Brisingr is a well executed follow up to Eragon and Eldest. It moves at a brisk and almost business like pace, only dragging slightly near the center of the book, as Eragon and Saphira struggle to fulfill their promises. Readers will be glad to see that the duo, Eragon especially, has not been placed upon a lofty pedestal, and still admit ignorance at times, an element that adds just the right touch of plausibility to the book.


Paolini's descriptive writing is becoming easily recognizable, and his ability to draw similes and metaphors between the most unlikely objects only adds to his appeal, and contrary to what one might expect, will draw in reluctant readers. Like with the prequels, the author cleverly manages to sneak in colorful myths and historical stories into the book that only add the reality and vividness of Alagaesia, and make for a more engaging read.

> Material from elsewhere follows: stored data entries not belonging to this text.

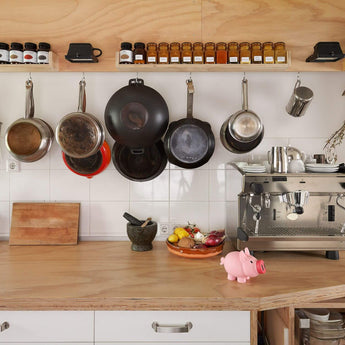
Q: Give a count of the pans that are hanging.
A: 8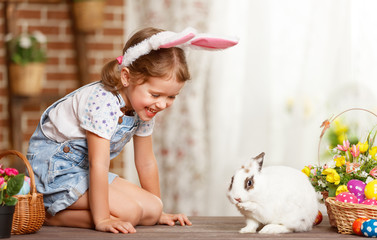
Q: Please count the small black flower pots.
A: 1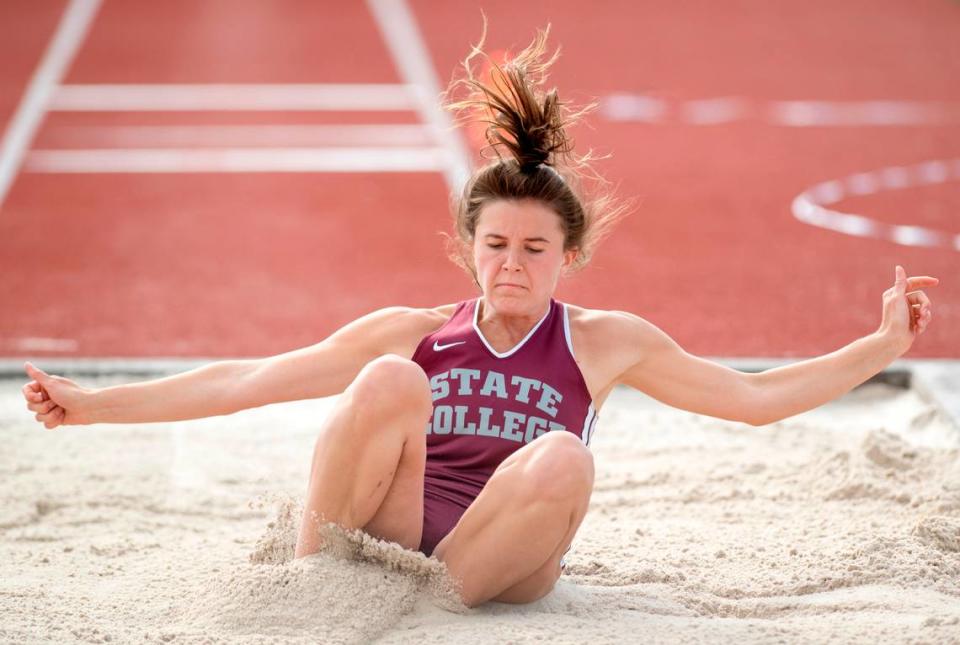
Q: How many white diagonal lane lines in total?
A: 2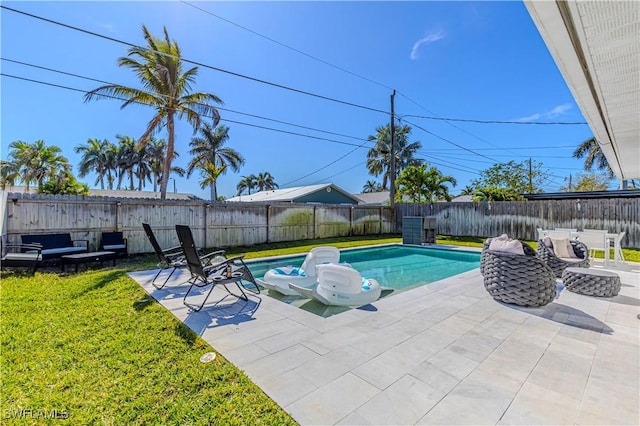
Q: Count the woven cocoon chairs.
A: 2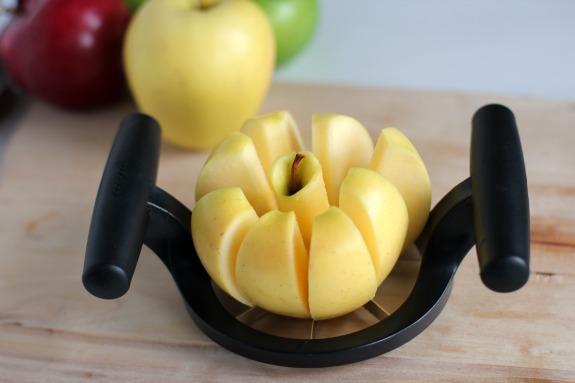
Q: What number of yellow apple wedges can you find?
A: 8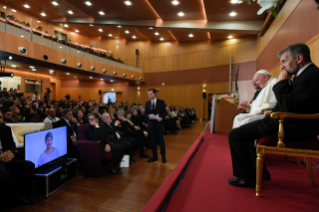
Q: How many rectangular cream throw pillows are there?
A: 0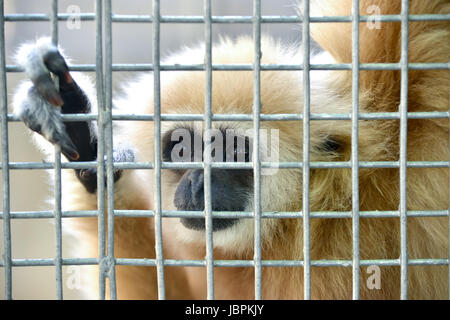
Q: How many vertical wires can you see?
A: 10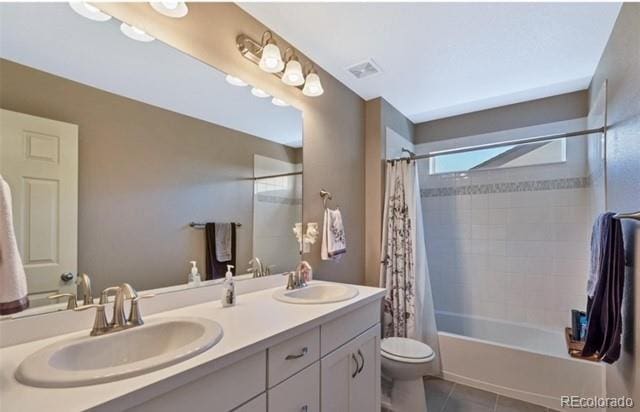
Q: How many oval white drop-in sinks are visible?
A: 2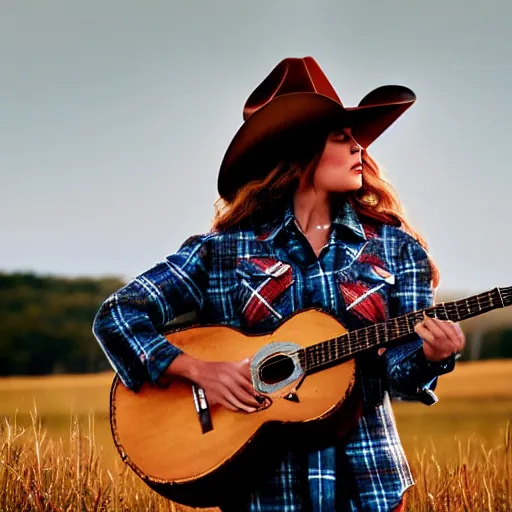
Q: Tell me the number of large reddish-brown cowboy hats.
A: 1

The plot of Brisingr is a little less developed than its prequels, and seems to serve more as a segue between the first two books and the conclusion of the lively series, although the revelation of certain secrets and the suspense and tension Paolini weaves into the pages will go a ways in making Brisingr a quick read. Seasoned Paolini fans will enjoy Brisingr, and be eager to move on to the final book.

I'm Baaaack...

Hi there everyone,

Sorry for the long absence...the stomach flu was busy kicking my butt, and I was not in the blogging mood. I was, however, in the reading mood, so expect some reviews up real quick, especially since one of the big perks of being a panelist for the Cybils (review copies!) has started to show up, and I've got more than enough to read.

Hope you're having a great Monday, and check back soon for loads of reviews!

Cheers,

TCR

Saturday, November 1, 2008

How to Ditch Your Fairy by Justine Larbalestier


Having a parking fairy may seem like a good thing at first—but compared to her best friend's shopping fairy and her nemesis's all the boys like you fairy, Charlie can't help loathe her good parking spot scoring fairy, especially since she can't even drive, and all anyone wants is to have her ride shotgun. But Charlie's been working on a plan to flush out her unconventional fairy by walking absolutely everywhere in the hopes her parking fairy will flee and be replaced by a much more agreeable one—which is turning out to be more trouble than she originally predicted. And desperate times call for desperate measures...

How to Ditch Your Fairy is a wonderfully entertaining and imaginative read whose unconventional plot draws the reader in instantly. Extra kudos to Justine Larbalestier for creating such an amazing and completely convincing world, complete with its own slang, that really goes the extra mile into beguiling and gripping readers. Charlie is a spunky, fun, and hilarious character whose frustration is palpable and whose many wild (and occasionally death-defying) escapades, along with her frank narration, will have readers roaring in laughter. While the conclusion may have been wrapped up a little easily, readers will be able to easily overlook it and instead happily acknowledge the fact that the bursting energy and wit of Larbalestier's writing is simply irresistible.